Тогда меня в основном удивила именно эта одновременность, Я уже не помню, распространялось ли это мимическое воспроизведение видимого и на неодушевленные предметы, как пишет об этом Толстой применительно к кому-то из графских слуг. (Такой-то, рассказывая, ухитряется передать своим лицом даже жизнь неодушевленных предметов.)
Но так или иначе, я постепенно начал крепко задумываться уже не столько над поразившей меня «одновременностью» репродукции того, что видел мальчик, но о самой природе этой репродукции.
Шел 1920 год.
Трамвай тогда не ходил.
И длинный путь – от славных подмостков театра в Каретном ряду, где зарождалось столько знаменательных театральных начинаний, до нетопленной комнаты моей на Чистых прудах – немало способствовал раздумыванию на темы, задетые мимолетным наблюдением.
Об известной формуле Джемса, что «мы плачем не потому, что нам грустно, но нам грустно потому, что мы плачем»,– я знал уже до этого.
Мне нравилась эта формула прежде всего эстетически своей парадоксальностью, а кроме того, и самим фактом того, что от определенного, правильно воссозданного выразительного проявления может зарождаться соответствующая эмоция.
Но если это так, то, воссоздавая мимически признаки поведения действующих лиц, мальчик должен одновременно в полном объеме «переживать» все то, что переживают в действительности или достаточно убедительно представляют артисты на сцене.
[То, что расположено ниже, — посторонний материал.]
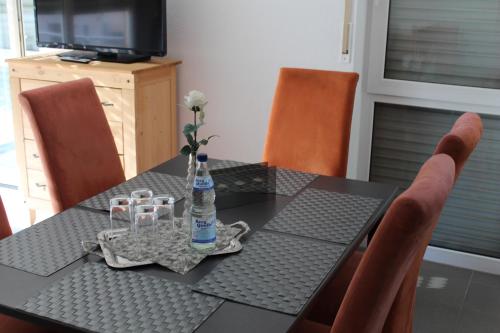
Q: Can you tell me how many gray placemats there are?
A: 6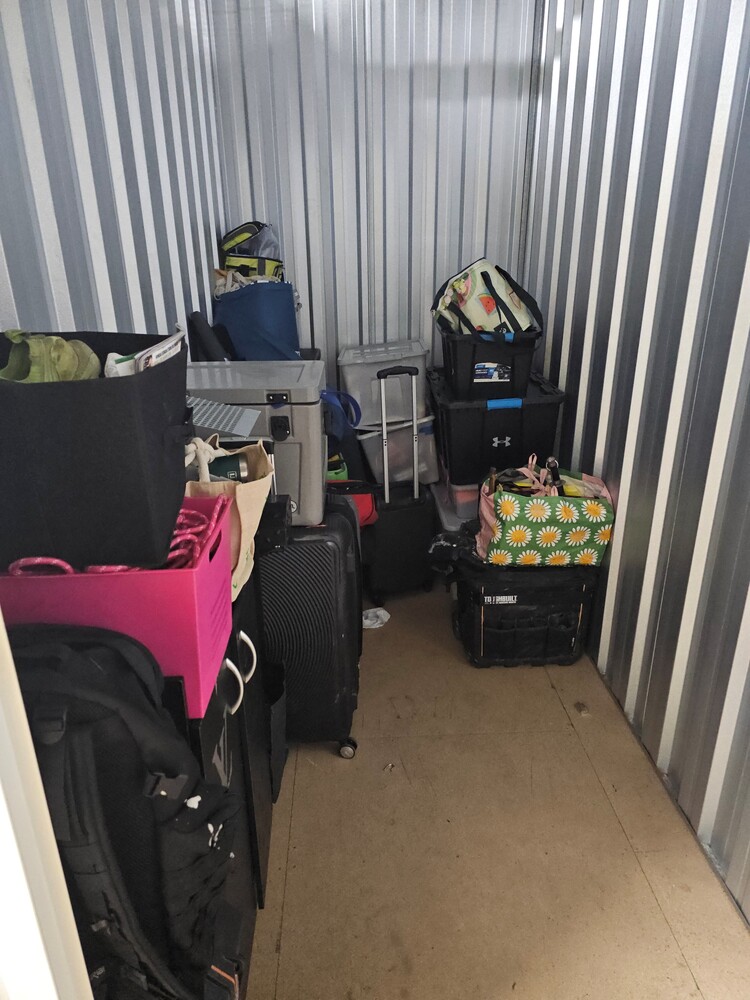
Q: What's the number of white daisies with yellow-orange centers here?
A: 13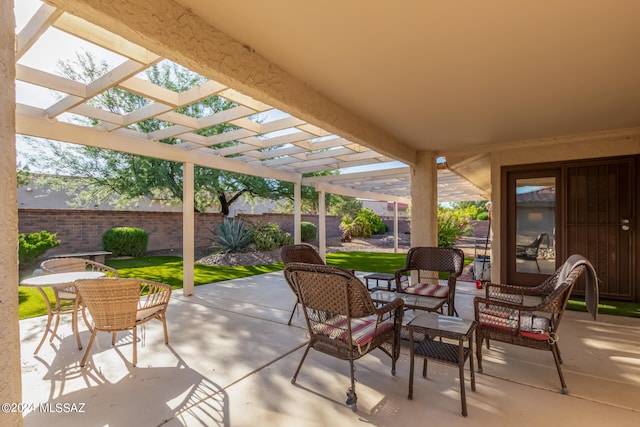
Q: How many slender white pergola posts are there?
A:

Взрослый зритель мимирует исполнителей более сдержанно, но именно поэтому, вероятно, еще более интенсивно фиктивно, то есть без фактического повода и без реального поступка действия, переживает всю ту великолепную гамму благородства и геройства, которые ему демонстрирует драма, или дает фиктивный же выход низменным побуждениям и преступным задаткам своей зрительской натуры – опять-таки не поступком, но все через те же реальные чувства, сопутствующие фиктивному соучастию в злодеяниях на сцене.